--- ASSIGNED TASK ---
Within the records below, filter for lines carrying the word "round" and copy them.

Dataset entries
Content starts
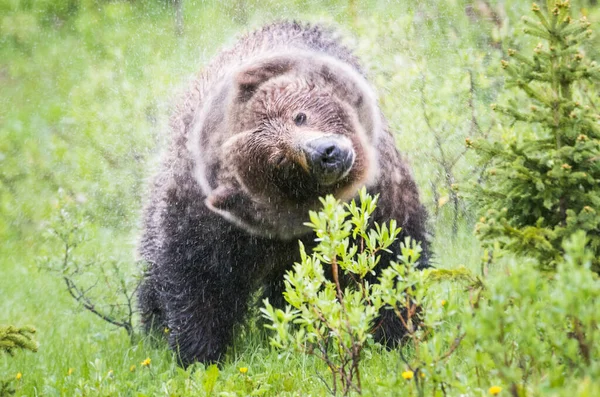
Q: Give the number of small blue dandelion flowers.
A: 0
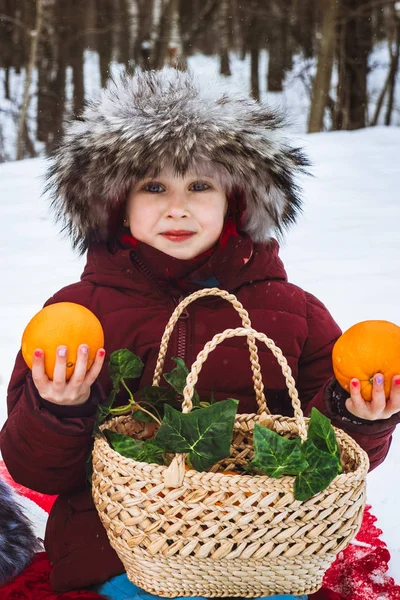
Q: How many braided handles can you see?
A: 2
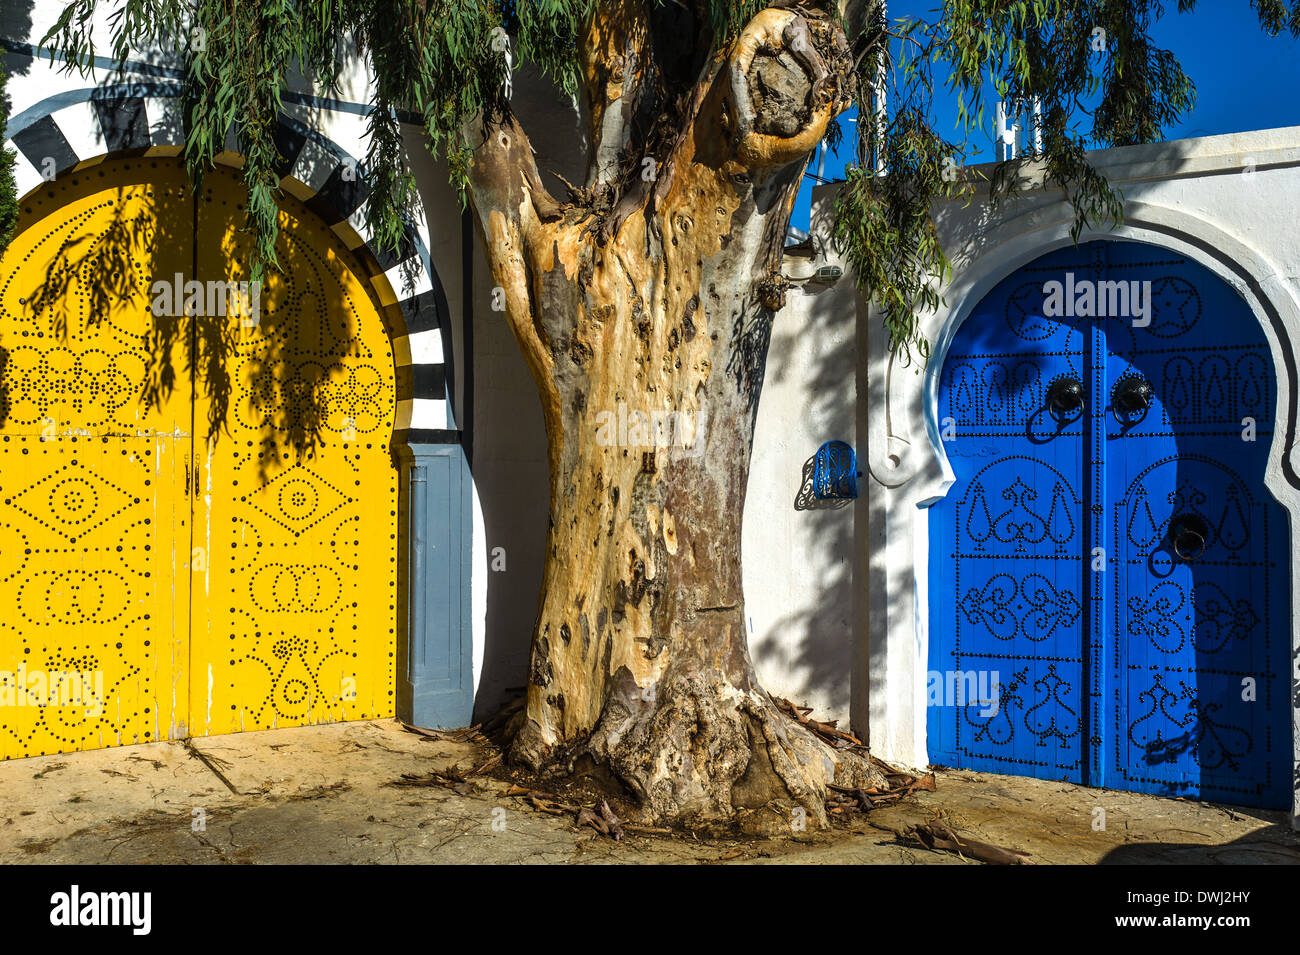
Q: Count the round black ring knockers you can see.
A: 3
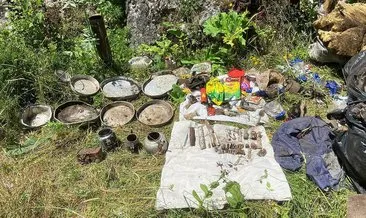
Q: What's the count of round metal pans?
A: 7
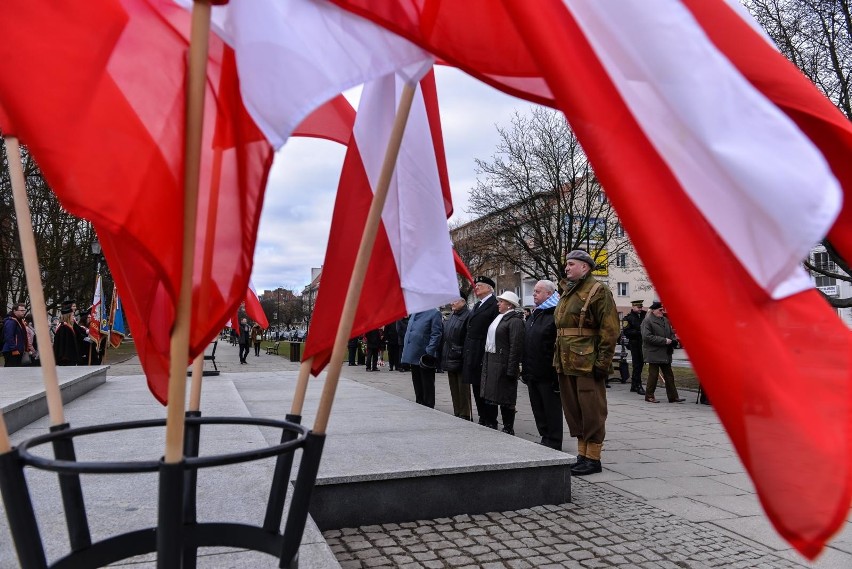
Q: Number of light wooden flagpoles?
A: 6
Content ends
--- EXERCISE SOLUTION ---
Q: Count the round black ring knockers you can see.
Q: What's the count of round metal pans?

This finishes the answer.